Un livre bâclé et soporifique

Publié le 28 juin 2004 Lecture : 2 minutes.

Malheureusement pour le lecteur, l’autobiographie tant attendue de Bill Clinton, My Life, ressemble au discours soporifique qu’il prononça pour l’intronisation de Michael Dukakis lors de la convention démocrate nationale d’Atlanta, en 1988. Un discours tellement interminable et assommant que la foule avait applaudi lorsqu’il avait enfin prononcé les mots « Pour conclure… ». Le livre, qui s’étale sur plus de 950 pages, est bâclé, empreint d’autosatisfaction, et souvent extrêmement terne. L’auteur jacasse à n’en plus finir. Il ne s’adresse pas au lecteur mais à lui-même. À plusieurs égards, le livre est un miroir de la présidence Clinton : manque de discipline et occasions manquées, espérances minées par la complaisance et concentration défaillante. L’absence totale d’angle et d’ordre qui gâte ces pages a empêché Clinton d’approfondir son point de vue sur la poussée terroriste et sur le problème israélo-palestinien. Il semblait avoir tous les dons pour écrire de palpitants Mémoires : une plume, de l’érudition et du charme, combinés à une compréhension politique du monde et à une histoire personnelle extraordinaire. Mais My Life n’a rien à voir avec l’implacable franchise et le recul historique qui caractérisaient l’autobiographie d’Ulysses S. Grant. Écrit trop vite et édité à la va-vite, le livre est une litanie sans fin de menus, de discours, d’hommages aux électeurs et de dindes graciées pour Thanksgiving. Il y a des passages fascinants sur les efforts du président pour négocier un accord de paix au Proche-Orient (il y suggère que Yasser Arafat paraissait confus, ne maîtrisant plus vraiment les choses), mais il y a aussi d’interminables descriptions de vieux débats politiques dans l’Arkansas sur les vignettes automobiles… Et si Clinton confesse que son affaire avec Monica Lewinsky était « immorale et insensée », il consacre bien plus de place à régler leur compte au procureur indépendant Kenneth Starr et à la presse.

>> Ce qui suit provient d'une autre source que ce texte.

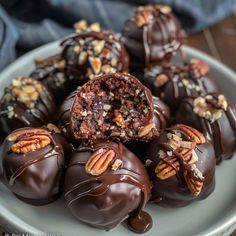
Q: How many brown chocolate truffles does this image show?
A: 10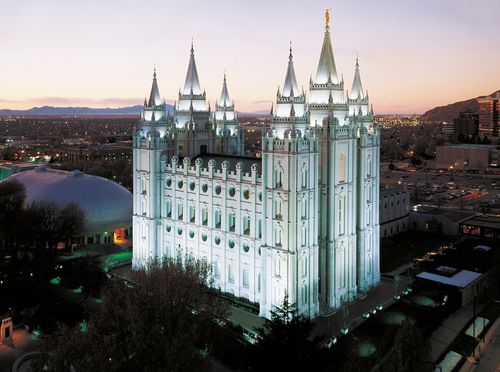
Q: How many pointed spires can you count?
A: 6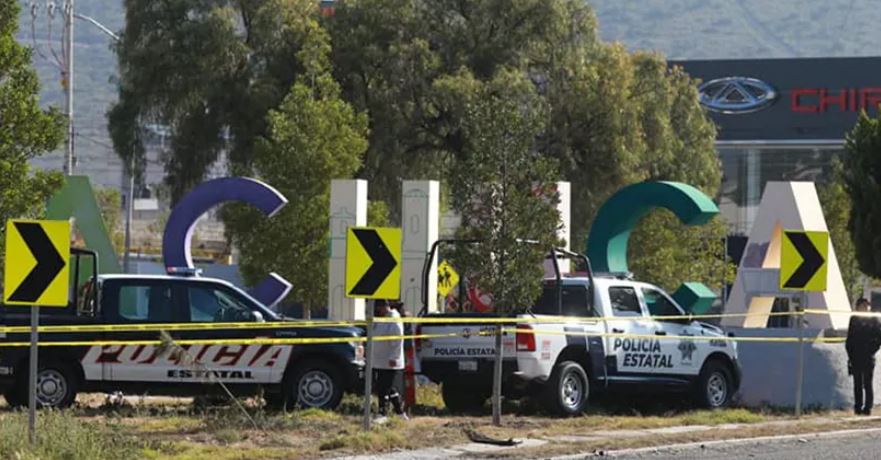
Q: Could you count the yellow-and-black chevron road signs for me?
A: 3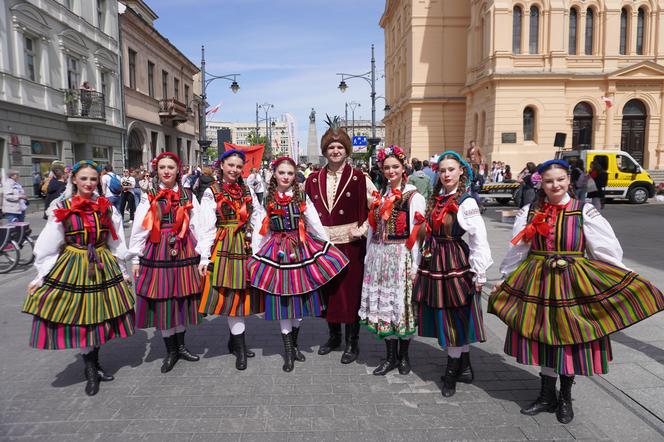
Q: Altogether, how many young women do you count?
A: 7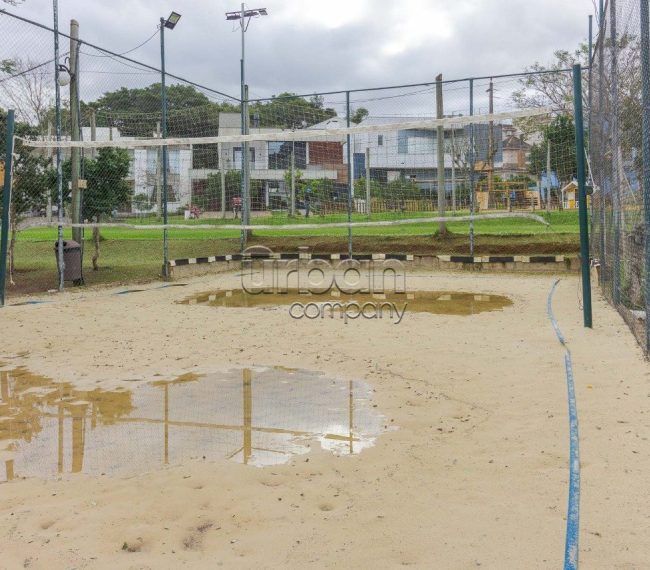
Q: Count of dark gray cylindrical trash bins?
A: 1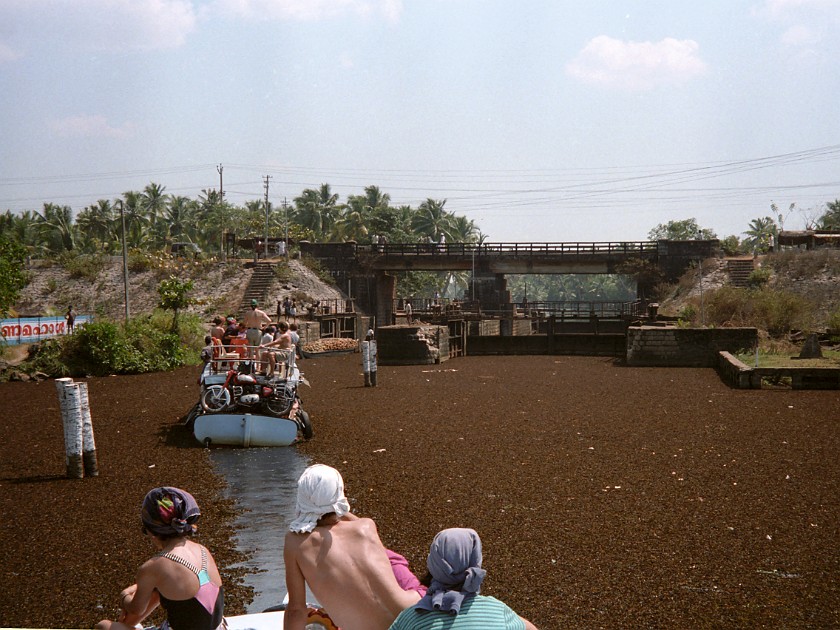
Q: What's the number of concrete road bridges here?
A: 1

Le problème, c’est que l’ancien président souhaite valoriser son héritage tout en cherchant à booster la carrière politique de la sénatrice Hillary Rodham Clinton. Persuasif pour expliquer ses réussites comme la réforme de la sécurité sociale ou la réduction des déficits, il passe ainsi plus rapidement sur l’échec de son initiative de santé, chapeautée par son épouse.
En revanche, ses souvenirs de jeunesse sont d’une touchante franchise, et le personnage qui émerge de ces pages n’est guère différent de celui que le public connaît déjà : infatigable, dynamique, puéril, entier et optimiste, pétri de contradictions et aimant compartimenter les différents aspects de sa vie. L’autobiographie du premier président baby-boomer des États-Unis, lue après le 11 septembre, ressemble étrangement à un artefact venu d’une époque lointaine et plus innocente.